The institute has built a new interdisciplinary research group focused on the characterization of planets and moons, and instruments to search for signs of life in the universe.

Aboriginal abstraction

The Herbert F. Johnson Museum of Art will open two new exhibitions this month.

The traveling exhibition “No Boundaries: Aboriginal Australian Contemporary Abstract Painting,” on display June 9 to Aug. 14 in the Bartels, Gold and Moak galleries, features paintings by nine prominent and innovative artists from Australia’s Western desert.

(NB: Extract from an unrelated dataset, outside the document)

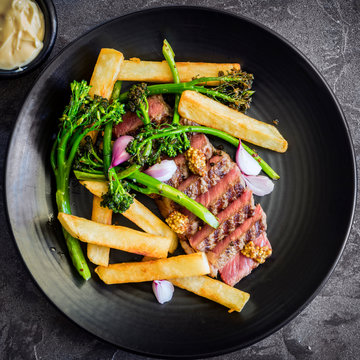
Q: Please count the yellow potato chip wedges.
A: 8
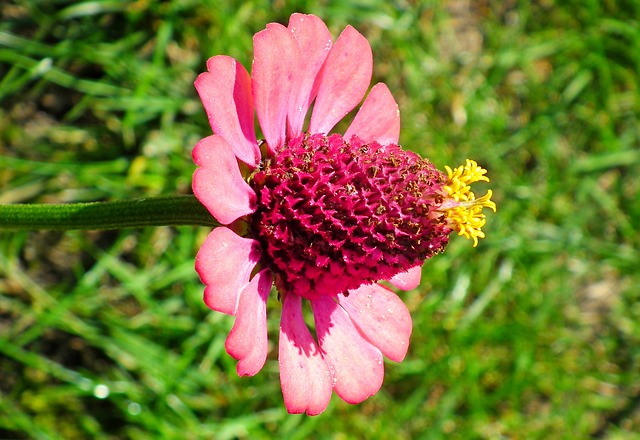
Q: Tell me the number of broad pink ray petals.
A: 12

The works record personal histories and express ancestral truths, kinships and views about the natural world, while challenging assumptions about abstraction in modern art.

“American Sojourns and the Collecting of Japanese Art,” opening June 25, will explore the impact of American collectors in Japan on the Johnson’s collection and those at other museums, the result of tourists during the Meiji period (1868-1912) interested in art and design, and another generation of collectors at the end of World War II.

On display through Dec. 18 in the Class of 1953 and Schaenen galleries, the exhibition also will complement the upcoming fall exhibition “JapanAmerica: Points of Contact, 1876-1970,” opening Aug. 27.

Also at the Johnson Museum: “Tradition, Transmission and Transformation in East Asian Art,” ending June 12; the History of Art Majors’ Society’s “15 Minutes: Exposing Dimensions of Fame,” through July 24; and Matthew Schreiber’s laser installation “Crossbow,” through Aug. 28. Leo Villareal’s light installation “Cosmos,” on the Mallin Sculpture Court, is ongoing.

Admission is free, and regular hours are Tuesdays-Sundays, 10 a.m. to 5 p.m. The museum will be open 9 a.m. to 5 p.m. June 10 and 12 and 10 a.m. to 10 p.m. June 11, for Reunion.

‘Bound for Glory’

Before WVBR’s “Bound for Glory” begins its 50th year on Aug. 28, the folk concert series will offer six live shows over the summer, Sundays in Anabel Taylor Café.

Admission is free and open to all ages, with three different live sets at 8:30, 9:30 and 10:30 p.m. and refreshments available. Hosted by Phil Shapiro since its inception in 1967, the show also airs live on WVBR-FM (93.5 and 105.5, streaming online) Sundays, 8 to 11 p.m.

The duo of Terri Burns and Ron Kristy will kick off the summer season June 26, and gypsy jazz septet Djug Django plays traditional jazz, ragtime, swing and standards July 3. Nashville singer-songwriter Cathryn Craig and British guitarist Brian Willoughby make a tour stop July 10; eclectic country-folk artist Kathy Johnson makes her first “Bound for Glory” appearance in decades July 17, accompanied by guitarist Kinloch Nelson. Mathews Family Tradition plays bluegrass July 24, and Leslie Lee and Steve Gretz perform July 31.